Shortly before Mary Jo Foley published her piece about the plans for Threshold, we had near-identical details from our own sources about the company's plans for the update. Hearing the same information corroborated by different sources certainly seems to validate and authenticate the details that we have each received.
We can now share some further details to add a bit more color regarding why certain moves are happening, along with some new information.
First of all, on smaller Windows devices - the ones where Microsoft gives away the license for free - the classic desktop will be going away. These devices will live in the Modern environment and this change is one of the reasons why the Surface mini did not ship.
This makes a lot of sense too - on small devices like the Dell Venue 8 Pro, the desktop is nearly impossible to use as you lack the precision of a mouse (this is also why the Surface Mini would have shipped with a pen) so keeping these devices locked to the Modern environment is logical.
Snapped apps will continue to work in the Modern environment on these devices, and we understand that there will be new options for organizing apps on screen in the Modern UI as well.

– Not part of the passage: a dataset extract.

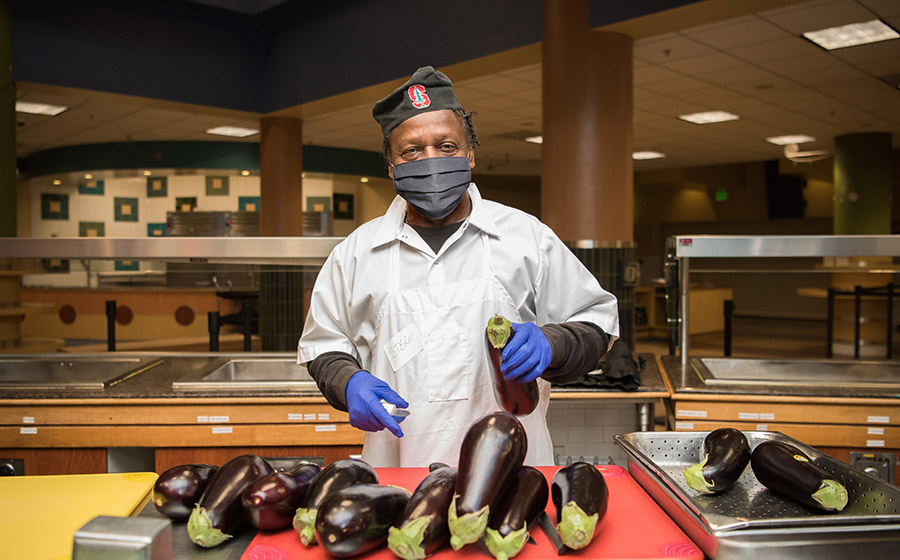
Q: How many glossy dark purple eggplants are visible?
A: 12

But why isn’t all of this happening now? Well, one of the value propositions of these devices is that they come with Office. But desktop Office on an 8-inch screen is somewhat of a joke. Yes it works, but the user experience is poor. But we know that Gemini will bring touch friendly apps to Windows, so the shift is waiting until then.

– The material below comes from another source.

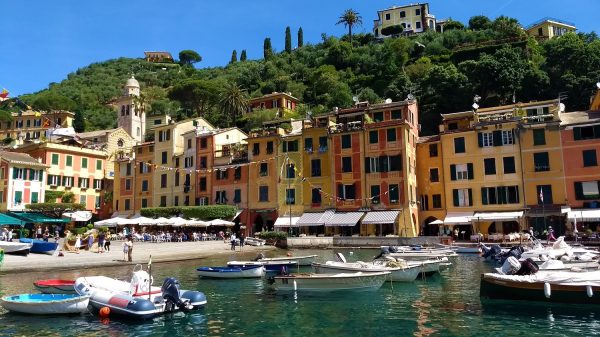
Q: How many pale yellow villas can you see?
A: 2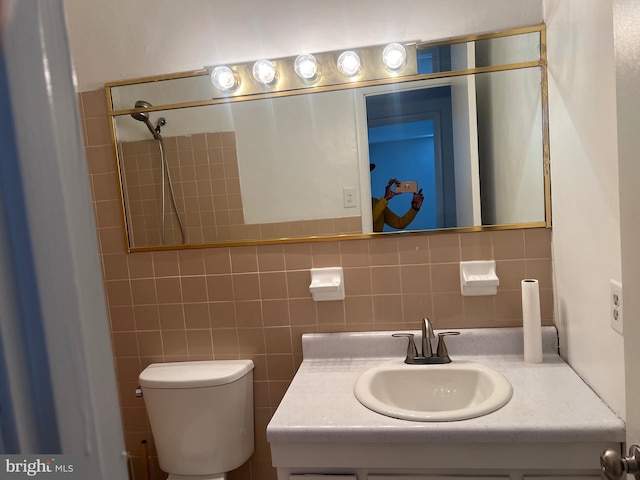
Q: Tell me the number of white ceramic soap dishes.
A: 2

We have seen some of the Gemini apps and will have more to share on these touch-first Office apps in future posts once we get a few more details. When Gemini arrives, the reason for the desktop will remain in one last missing feature, a proper file manager. While the OneDrive app can act to some degree as a file manager, a proper updated app is in the works for these smaller devices.
Once you have Office and a proper file manager, the desktop on these smaller devices becomes irrelevant - and by getting rid of the desktop on such devices, the user experience can be considerably improved.